Department of Psychiatry, Far Eastern Memorial Hospital, New Taipei City, Taipei, Taiwan.
Biol Psychiatry. 2013 Mar 1;73(5):414-21. doi: 10.1016/j.biopsych.2012.07.006. Epub 2012 Aug 9.
Previous research suggests a link between antipsychotic use and stroke, but the relationships between receptor-binding profiles of antipsychotics and the risk of cerebrovascular events are unclear.

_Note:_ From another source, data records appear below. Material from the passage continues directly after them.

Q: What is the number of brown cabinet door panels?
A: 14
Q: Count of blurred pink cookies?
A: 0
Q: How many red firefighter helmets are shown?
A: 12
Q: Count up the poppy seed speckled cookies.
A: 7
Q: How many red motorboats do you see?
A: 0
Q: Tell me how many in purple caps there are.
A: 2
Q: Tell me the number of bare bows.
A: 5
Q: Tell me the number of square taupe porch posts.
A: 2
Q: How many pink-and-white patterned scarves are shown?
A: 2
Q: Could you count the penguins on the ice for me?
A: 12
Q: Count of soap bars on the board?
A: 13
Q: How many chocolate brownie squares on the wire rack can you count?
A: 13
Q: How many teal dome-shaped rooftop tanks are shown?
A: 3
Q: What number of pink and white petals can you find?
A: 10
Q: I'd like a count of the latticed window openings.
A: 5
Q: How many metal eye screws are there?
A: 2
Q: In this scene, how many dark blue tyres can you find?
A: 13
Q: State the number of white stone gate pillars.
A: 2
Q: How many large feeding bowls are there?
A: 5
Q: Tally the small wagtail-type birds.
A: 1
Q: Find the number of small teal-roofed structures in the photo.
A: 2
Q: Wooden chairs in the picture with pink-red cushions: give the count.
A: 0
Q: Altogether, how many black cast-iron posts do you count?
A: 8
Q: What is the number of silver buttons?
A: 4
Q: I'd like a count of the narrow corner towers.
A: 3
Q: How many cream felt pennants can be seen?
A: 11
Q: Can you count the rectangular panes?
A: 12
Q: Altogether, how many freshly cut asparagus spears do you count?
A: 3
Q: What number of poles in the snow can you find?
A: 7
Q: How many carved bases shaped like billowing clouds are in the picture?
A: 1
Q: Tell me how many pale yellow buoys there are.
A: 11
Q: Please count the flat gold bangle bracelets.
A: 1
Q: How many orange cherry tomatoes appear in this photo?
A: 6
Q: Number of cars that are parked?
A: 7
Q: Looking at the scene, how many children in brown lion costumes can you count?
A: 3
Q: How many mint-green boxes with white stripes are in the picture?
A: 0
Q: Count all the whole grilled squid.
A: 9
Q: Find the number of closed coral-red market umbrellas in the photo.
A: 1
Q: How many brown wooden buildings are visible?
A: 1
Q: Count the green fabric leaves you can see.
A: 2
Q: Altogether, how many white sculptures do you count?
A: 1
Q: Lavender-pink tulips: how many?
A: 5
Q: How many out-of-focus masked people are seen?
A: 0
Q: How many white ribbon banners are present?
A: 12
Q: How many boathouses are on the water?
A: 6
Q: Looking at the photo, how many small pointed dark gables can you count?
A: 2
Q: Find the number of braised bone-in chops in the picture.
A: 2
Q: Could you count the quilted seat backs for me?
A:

A total of 14,584 patients with incident stroke were enrolled in the National Health Insurance Research Database in Taiwan from 1998 to 2007. We conducted a case-crossover study to compare the rates of antipsychotic use. The effects of receptor-binding profiles of antipsychotics on stroke risk were estimated, while the moderating effects of age, sex, presence of dementia, and duration of antipsychotic treatment were evaluated by stratified analyses.
The adjusted odds ratio of stroke risk with antipsychotics exposure was 1.60 (95% confidence interval, 1.51-1.69) using a 14-day time window. The use of antipsychotics with a high binding affinity of M1 muscarinic and α2 adrenergic receptors was associated with a greater risk of stroke than the use of other types of antipsychotics. An increased risk of stroke with antipsychotic use was noted in the patients who were older and/or who suffered from dementia. Moreover, our results showed that stroke risk with antipsychotic use was in a dose-related relationship.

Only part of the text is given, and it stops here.